All these data taken together support the idea that AM functions as a potent autocrine/paracrine growth factor for tumour cells and demonstrate that reduction of endogenous AM, either pharmacologically or by gene therapy, can potentially impair tumour growth in vivo. The collective findings point out that the autocrine loop formed by AM and its receptors plays a major role in tumour formation and progression, and that it may be a target for new treatments against malignant diseases.

Stromal factors interact with cancer cells to establish a microenvironment that supports tumour growth and survival. AM is an autocrine/paracrine peptide produced by stromal and cancer cells to support such a microenvironment [149]. AM enhances blood and lymphatic angiogenesis, providing necessary nutrients and oxygen to the tumour cells to grow and, eventually, to disseminate [9],[34],[149]. The main sources of AM are the vascular endothelium and, usually, the tumour cells themselves, although other types of cells such as mast cells, macrophages and fibroblasts can also produce the peptide [138],[140]. The role of AM in tumourigenic angiogenesis has been studied using several in vitro, xenograft, and knockout mouse models [38],[165],[168],[185]. AM can regulate the tumour microenvironment by promoting proliferation and migration of endothelial cells, reducing the activity of the immune system by reducing cytokine secretion [3], and inhibiting the complement pathway [168],[183]. Experiments using AM knockout mice demonstrated that AM is essential for vascular morphogenesis in normal animals [39],[188],[190], as well as in tumours. In fact, AM is not only able to enhance bone marrow-derived mononuclear cell differentiation into endothelial cells but also it is important for the formation of mature vessels [191].

Several strategies have been proposed to inhibit AM-induced tumour growth, including AM mRNA rybozyme which modulates AM expression, and other approaches targeting AM binding to its receptor for example anti-AM blocking antibodies, small nonpeptide molecules, receptor antagonists, truncated peptides, e.g. AM22–52 (AMA) and PAMP12-20 [167],[192].
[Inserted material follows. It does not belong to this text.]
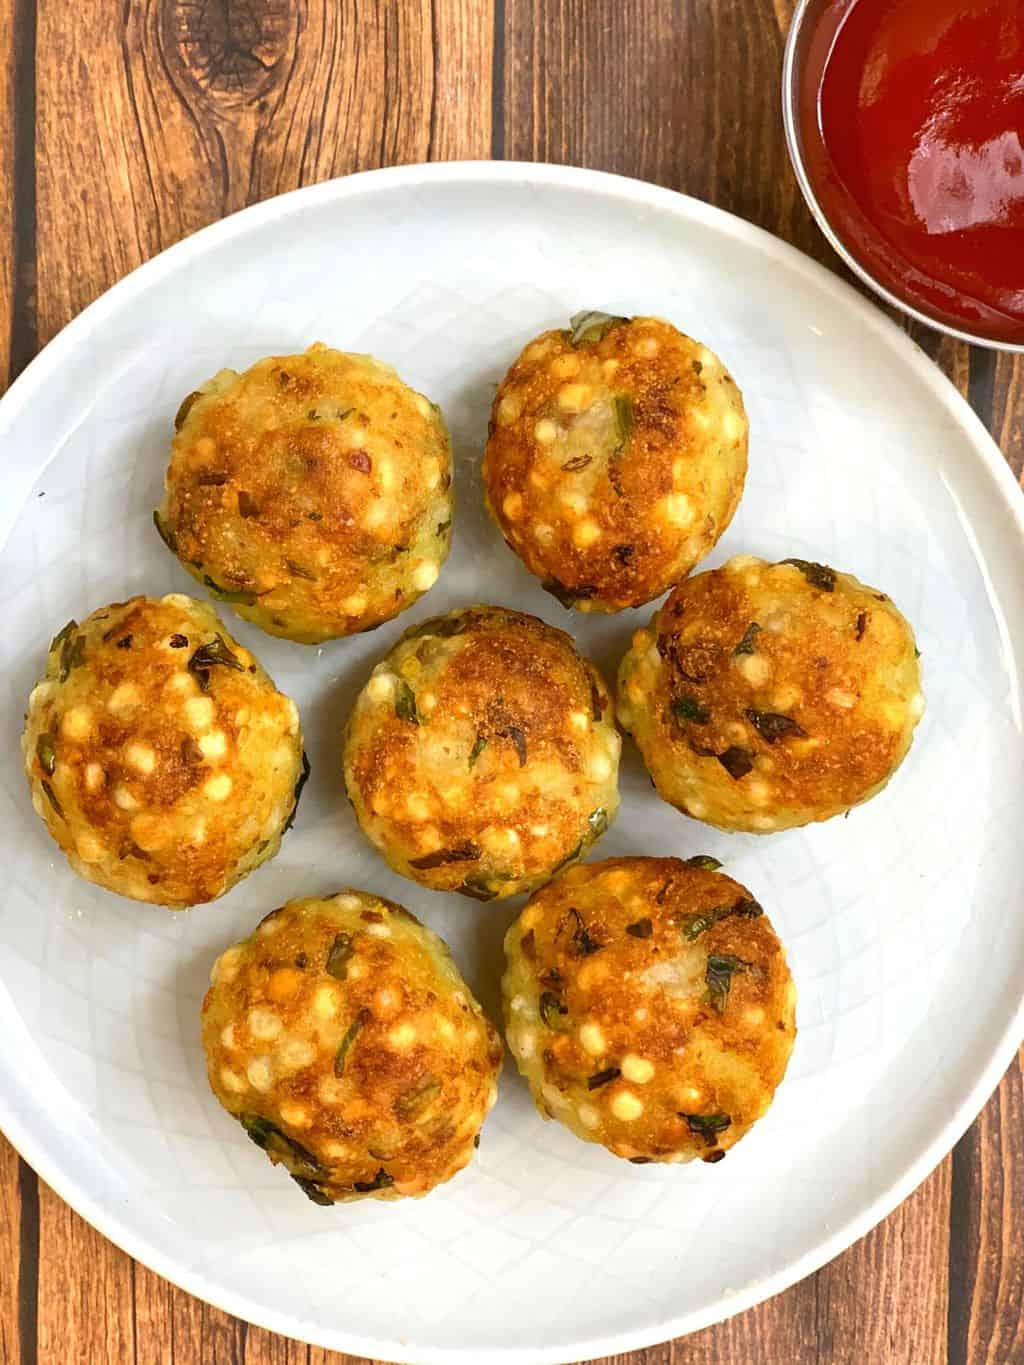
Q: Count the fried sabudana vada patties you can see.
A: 7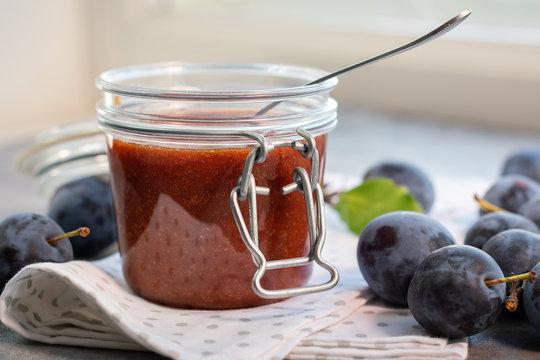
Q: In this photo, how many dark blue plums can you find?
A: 11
Various studies using human tumour xenografts in immuno-deficient mice have shown that lowering AM levels reduces tumour growth. For example, growth of sarcoma tumours was slower when injected in heterozygotic AM knockout mice as compared to their wild type counterparts. In addition, treatment of tumours with a competitive inhibitor of AM (AMA) resulted in tumour reduction [193]. Besides, tumour weight was reduced following intra-tumoural injection of an AM antagonist (AMA) in mouse models of pancreatic [169],[187], mammary [169], and skin [140] cancer cell growth. Furthermore, a single intra-tumoural or intra-muscular transfer of naked DNA-encoding AMA suppresses renal cell carcinoma growth [189].
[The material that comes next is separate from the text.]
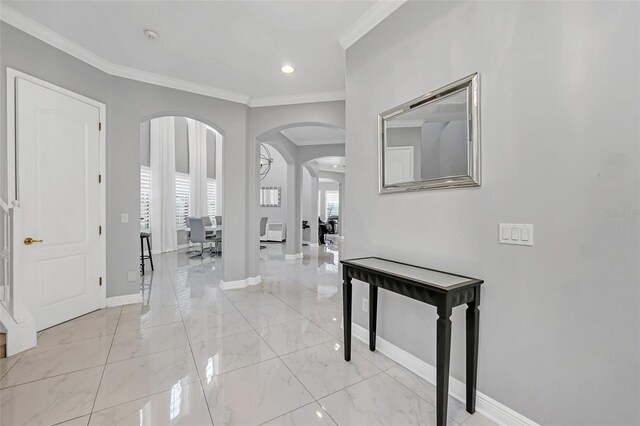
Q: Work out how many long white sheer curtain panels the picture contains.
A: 3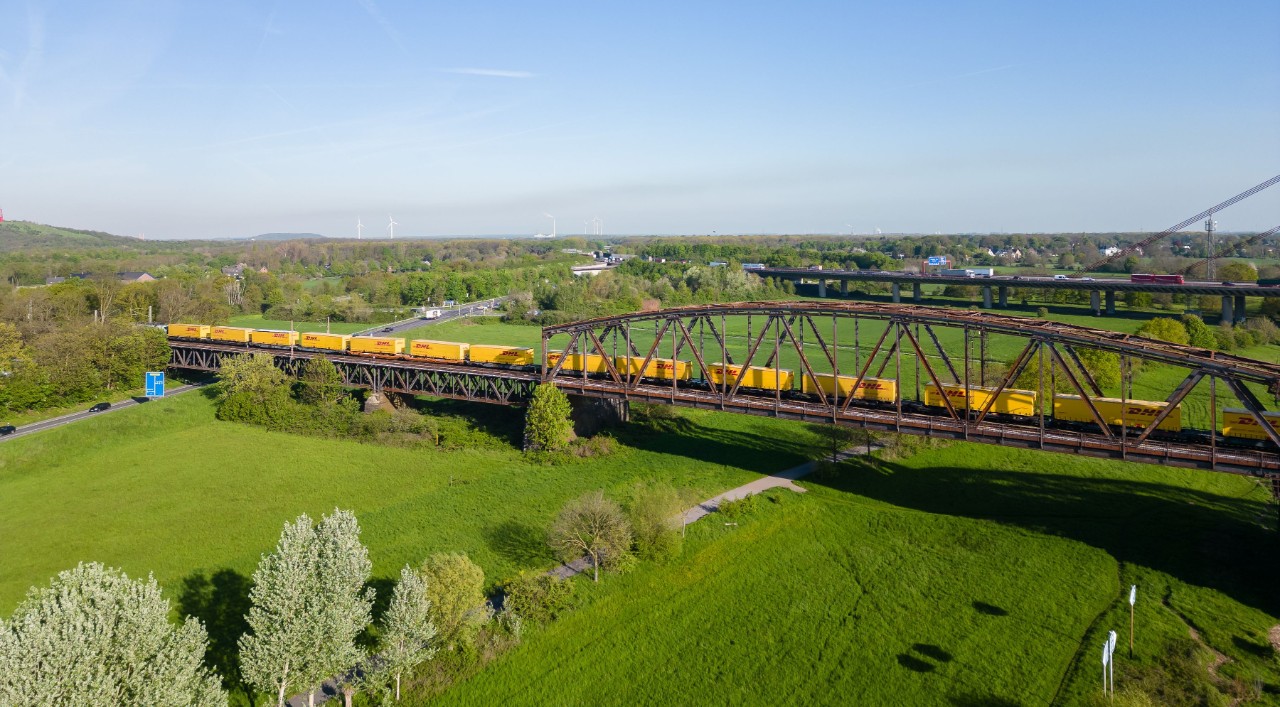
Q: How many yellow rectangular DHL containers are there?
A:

Moreover, targeting AM receptors (AMR) with systemic delivery of neutralizing antibodies inhibits growth of human tumour xenografts in mice. Antibodies against AMR significantly reduced the growth of glioblastoma [53],[128], lung [53], prostate [174], colon tumours [53],[119], and melanoma [140] growth in vivo. Although some authors have raised concerns about the specificity of the antibodies against the receptors [194], the original authors performed pre-absorption tests that resulted in successful band suppression showing at least immunological specificity against synthetic peptides used as antigens [32],[53]. Nevertheless, more studies from other laboratories are needed to completely characterize these antibodies and to confirm originally obtained results.
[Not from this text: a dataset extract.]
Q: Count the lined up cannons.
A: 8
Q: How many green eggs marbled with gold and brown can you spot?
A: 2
Other strategies targeting AM includes RNA interference that reduced the growth of human bladder urothelial cell carcinoma [120]. In addition, the peptide fragment PAMP (12-20) diminished tumour growth in a xenograft model using lung carcinoma [195].

Obviously none of these potential treatments has undergone pre-clinical and clinical testing and nothing is known about potential side effects and/or toxicity in humans. Therefore we must be careful with the interpretation of previous data until clinical trials have been performed.